Das sah auch Gerhard Wehr von der VCM-Organisationsleitung so: „Wer da heute dabei war, der war Zeitzeuge, wie Wien als Marathon-Stadt in den Olymp unseres Sports aufgestiegen ist. Ich habe schon vieles erlebt, aber das steht auf meiner Marathon-Liste ganz oben. Eliud war fokussiert wie nie zuvor. Die Bedingungen wurden optimal gestaltet. Es war ein Projekt von vielen Nationen. Das wird lange, lange nachwirken.“
Ausgelassene Feier im Ziel
Um 10.14 Uhr und ein paar Sekunden ist Kipchoge in die Geschichtsbücher des Marathons gelaufen. Entsprechend ausgelassen war die Feier im Ziel.

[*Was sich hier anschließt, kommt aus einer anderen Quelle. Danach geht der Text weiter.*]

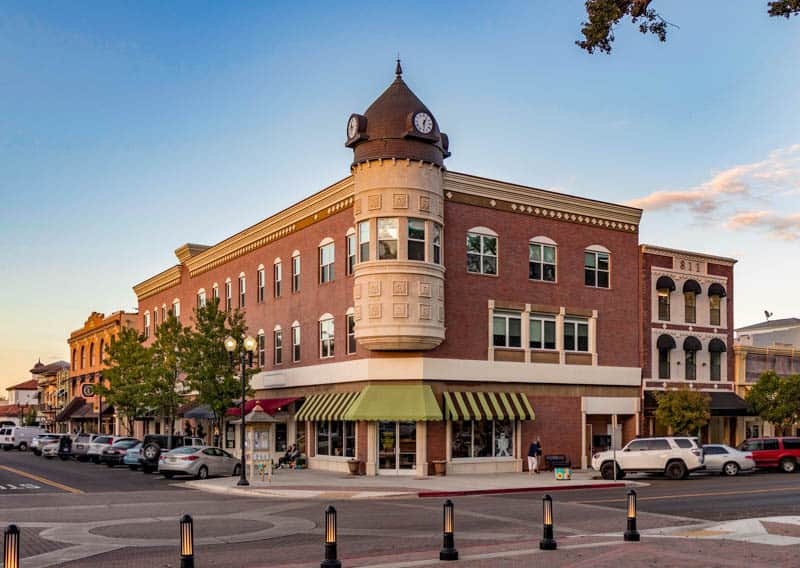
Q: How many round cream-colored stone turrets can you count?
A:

Geldgeber Ratcliffe von Zeit überwältigt
Ineos-Chef und Geldgeber Jim Ratcliffe war von Kipchoges Leistung ebenfalls überwältigt. „Eliud hat auf den letzten Kilometern sogar noch beschleunigt. Das war fast übermenschlich. Ich kann nicht fassen, dass er es geschafft hat“, jubelte der 66-Jährige. Kipchoges Langzeittrainer Patrick Sang war ebenfalls voll des Lobes für seinen Schützling. „Ich bin glücklich für ihn und mit dem, was er erreicht hat. Er hat uns allen gezeigt, dass wir mehr erreichen können, als wir denken“, sagte Sang.

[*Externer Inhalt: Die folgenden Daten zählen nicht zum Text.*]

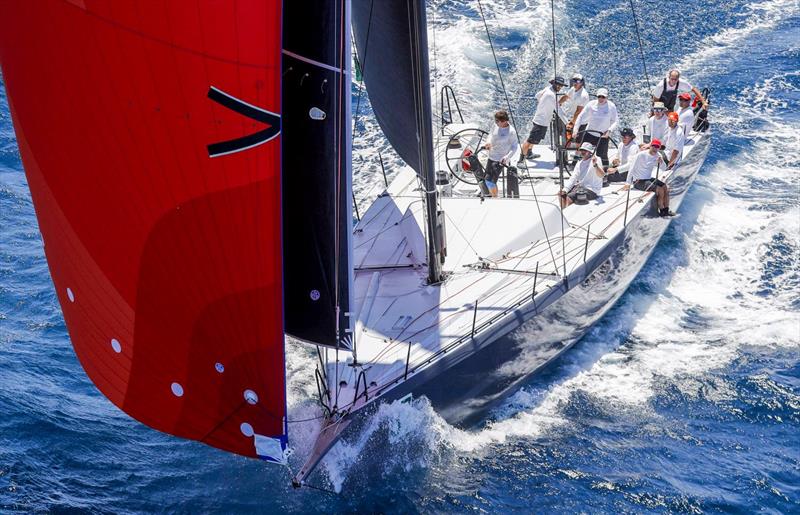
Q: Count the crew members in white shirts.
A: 11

Der private Ineos-Konzern macht mit Betrieben in 16 Ländern jährlich mehr als 40 Milliarden Euro Umsatz, sein Mehrheitseigentümer Ratcliffe verfügt über ein kolportiertes Vermögen von umgerechnet rund 23 Milliarden Euro. Im Sport engagiert sich Ineos seit Kurzem im Radsport (Team um Chris Froome/früher Sky) und im Fußball (OGC Nizza) sowie mit einem Segelteam (Britannia) im America’s Cup.